2Cor. 12:1 ¶ It is not expedient for me doubtless to glory. I will come to visions and revelations of the Lord.
This verse in the King James is certainly not easily understood, several other translations support the NLT: “This boasting is all so foolish, but let me go on. Let me tell about the visions and revelations I received from the Lord.”
“visions” = “visuality, i.e. (concretely) an apparition….” from the root that states, “to gaze (i.e. with wide-open eyes, as at something remarkable….”
“revelations” = “disclosure:—appearing, coming, lighten, manifestation….” from the root that states, “to take off the cover, i.e. disclose:—reveal.”

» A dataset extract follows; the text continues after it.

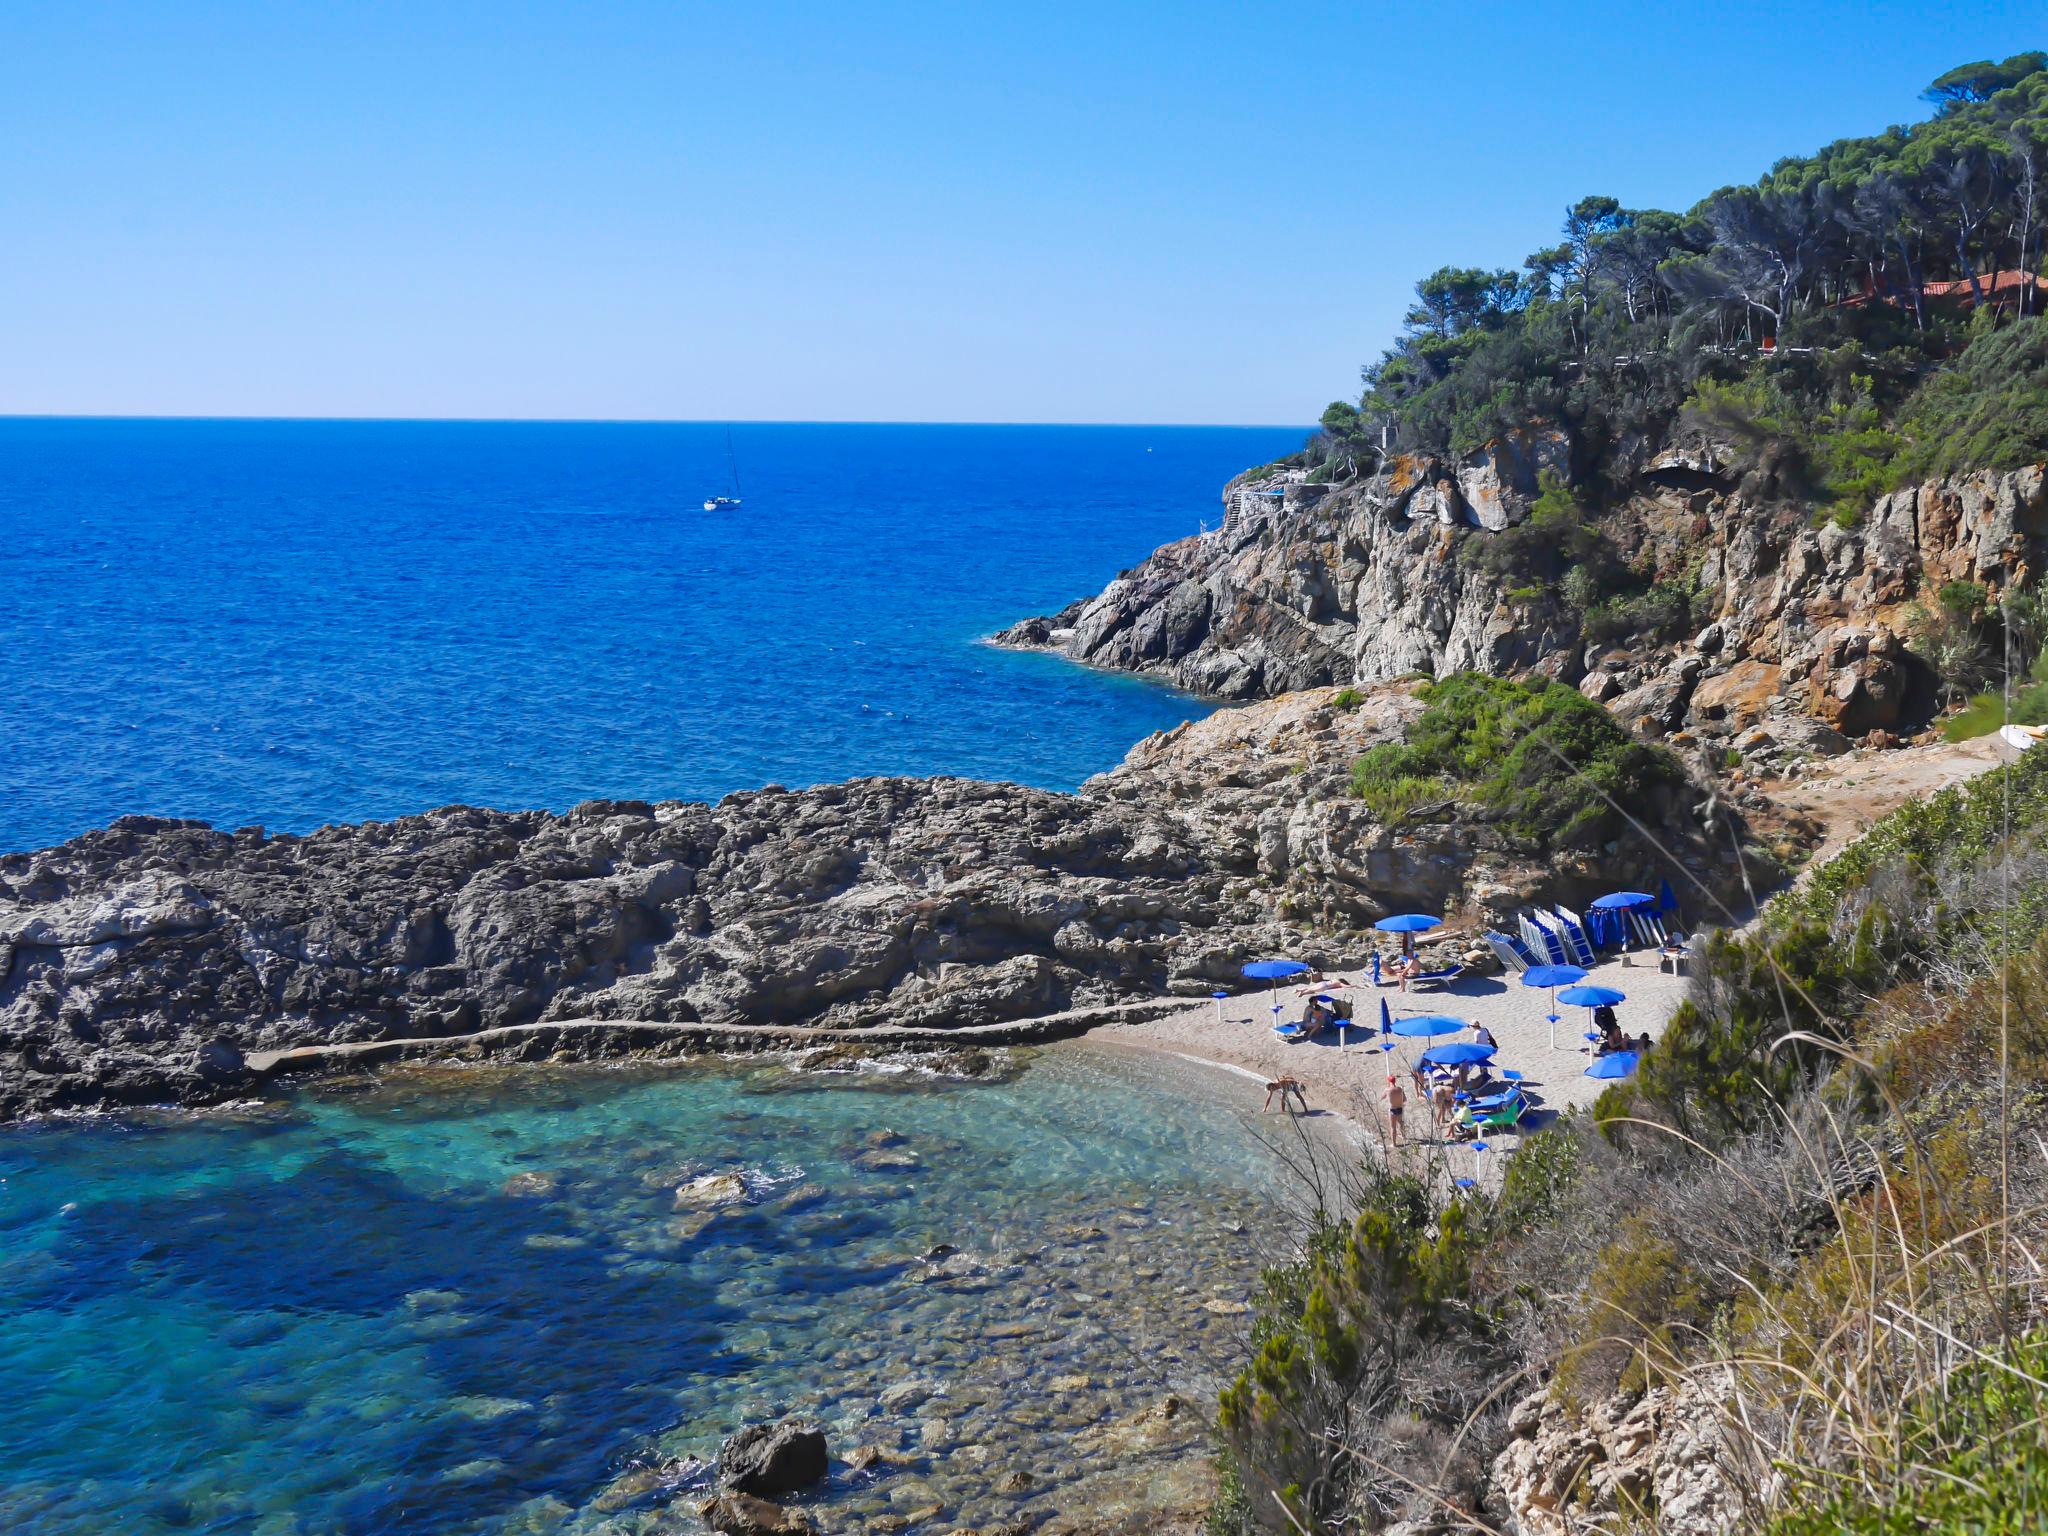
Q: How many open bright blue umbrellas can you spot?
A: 8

Revelations of truth can be made without benefit of visual aid, but I think every teacher would affirm that teaching reinforced with visual aids often enhance the student’s understanding.
Paul is careful to declare that though he was not a disciple of Jesus while He walked this earth, he too was personally instructed by the Lord.
2Cor. 12:2 I knew a man in Christ above fourteen years ago, (whether in the body, I cannot tell; or whether out of the body, I cannot tell: God knoweth;) such an one caught up to the third heaven.
2Cor. 12:3 And I knew such a man, (whether in the body, or out of the body, I cannot tell: God knoweth;)
2Cor. 12:4 How that he was caught up into paradise, and heard unspeakable words, which it is not lawful for a man to utter.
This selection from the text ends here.